((

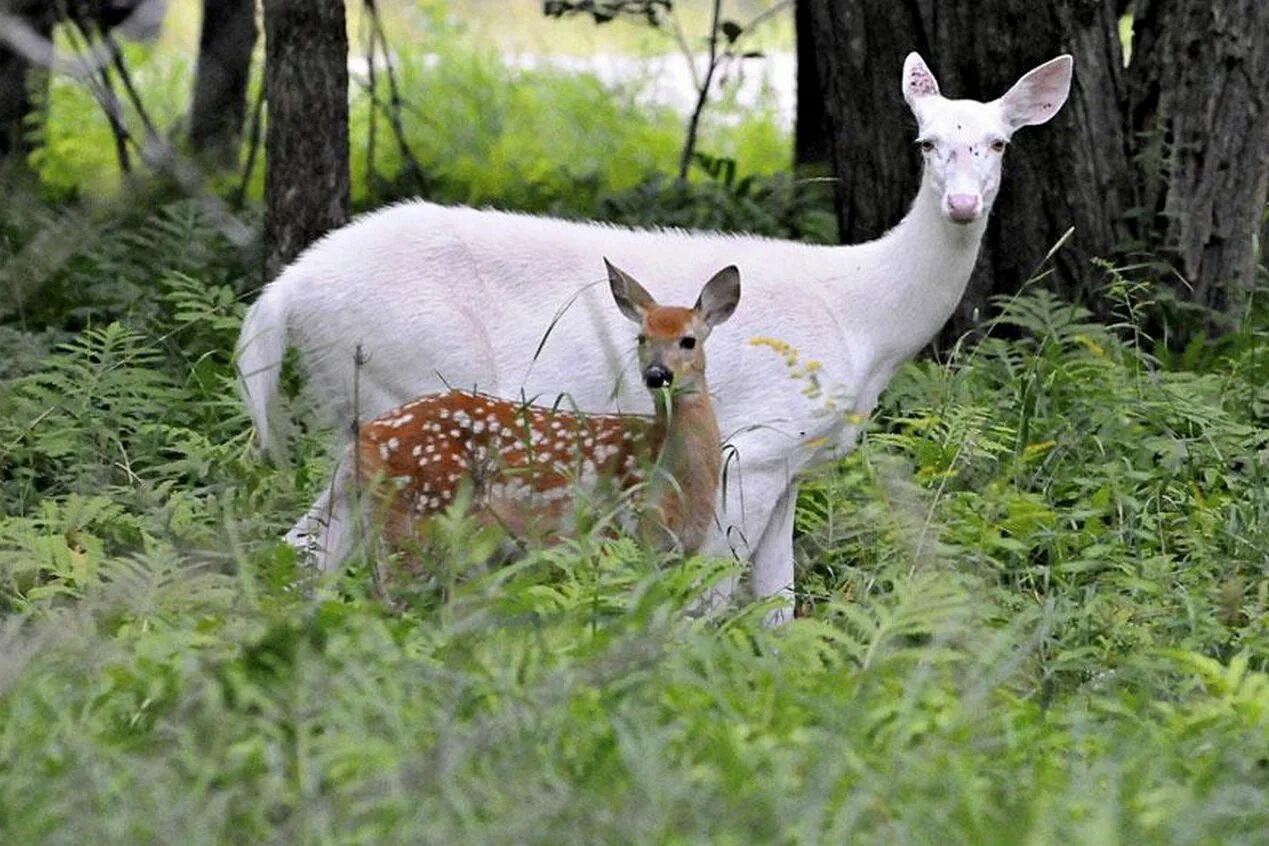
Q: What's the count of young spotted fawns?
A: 1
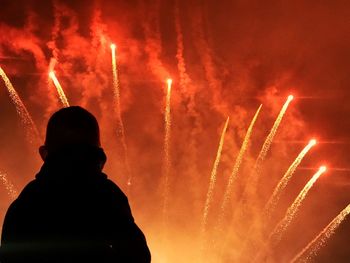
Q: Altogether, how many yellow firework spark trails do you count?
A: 11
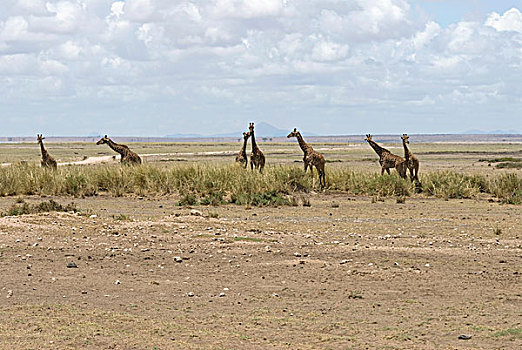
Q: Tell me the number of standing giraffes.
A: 7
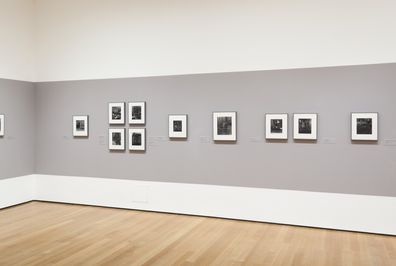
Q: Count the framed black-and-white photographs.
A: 11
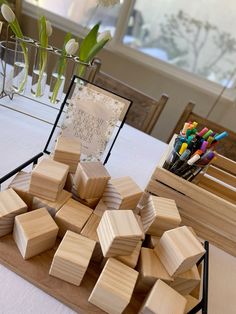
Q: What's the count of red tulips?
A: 0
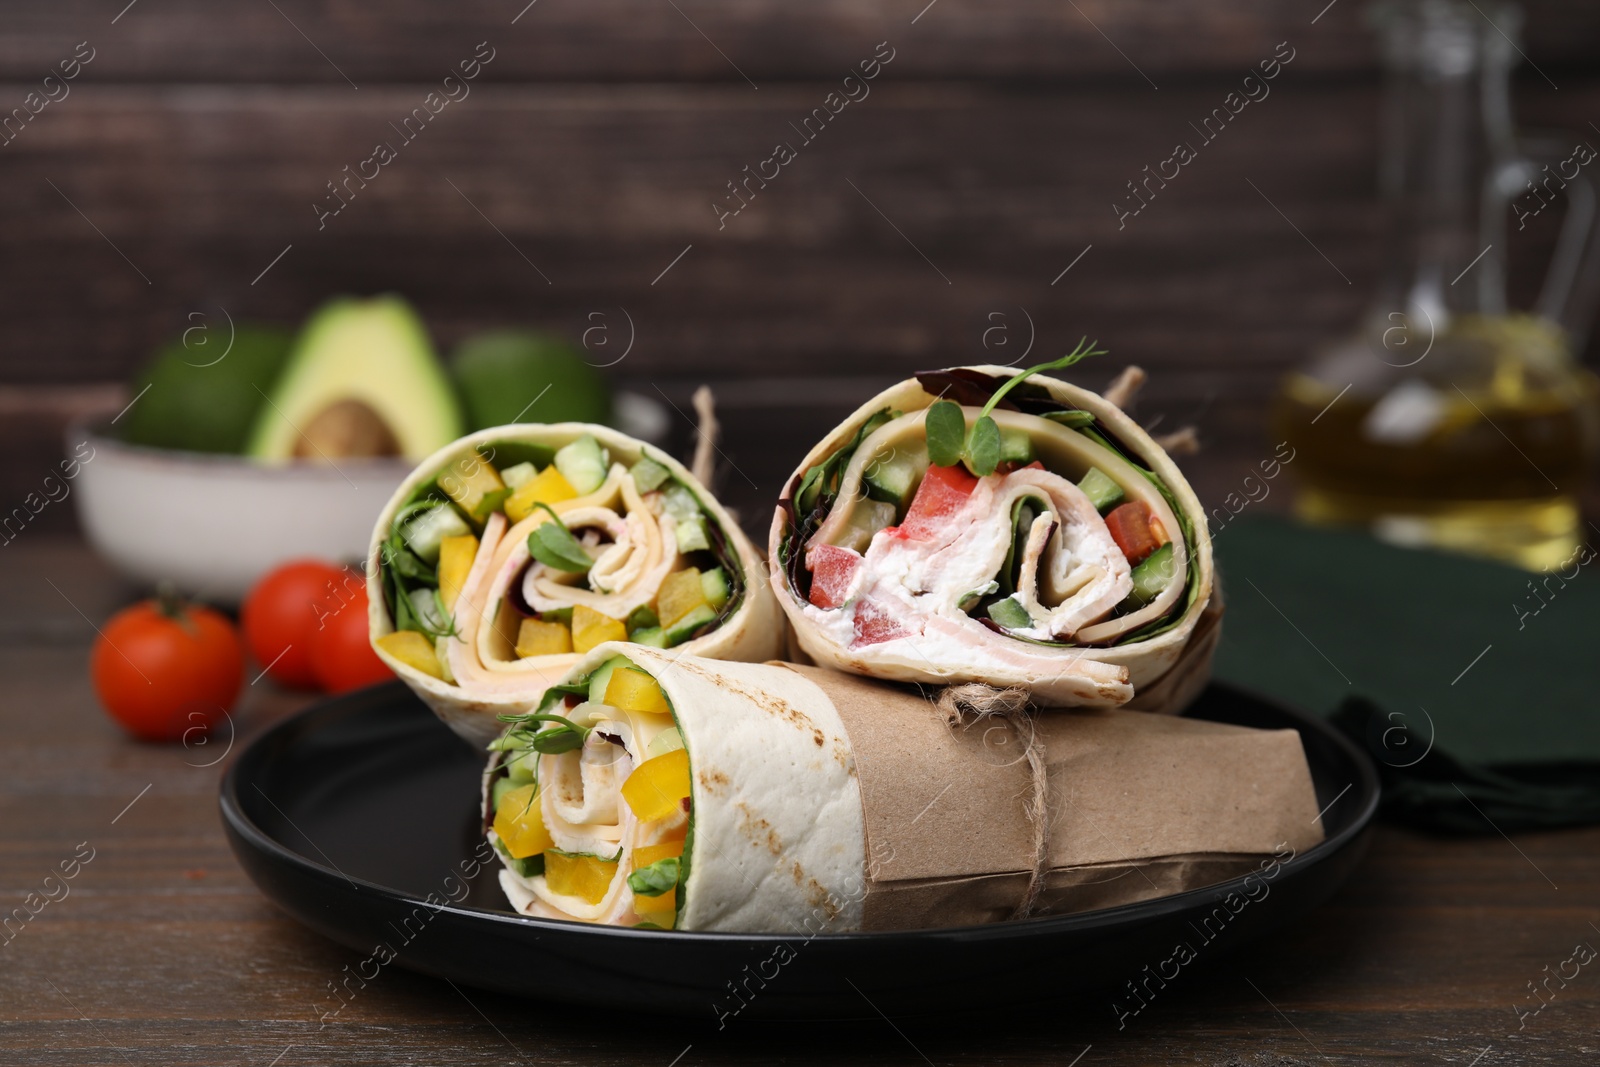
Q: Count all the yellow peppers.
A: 12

))

Quote the material exactly. Pictures stay out.

Q: What's the count of young spotted fawns?
A: 1
Q: Altogether, how many yellow firework spark trails do you count?
A: 11
Q: Tell me the number of standing giraffes.
A: 7
Q: Count the framed black-and-white photographs.
A: 11
Q: What's the count of red tulips?
A: 0
Q: Count all the yellow peppers.
A: 12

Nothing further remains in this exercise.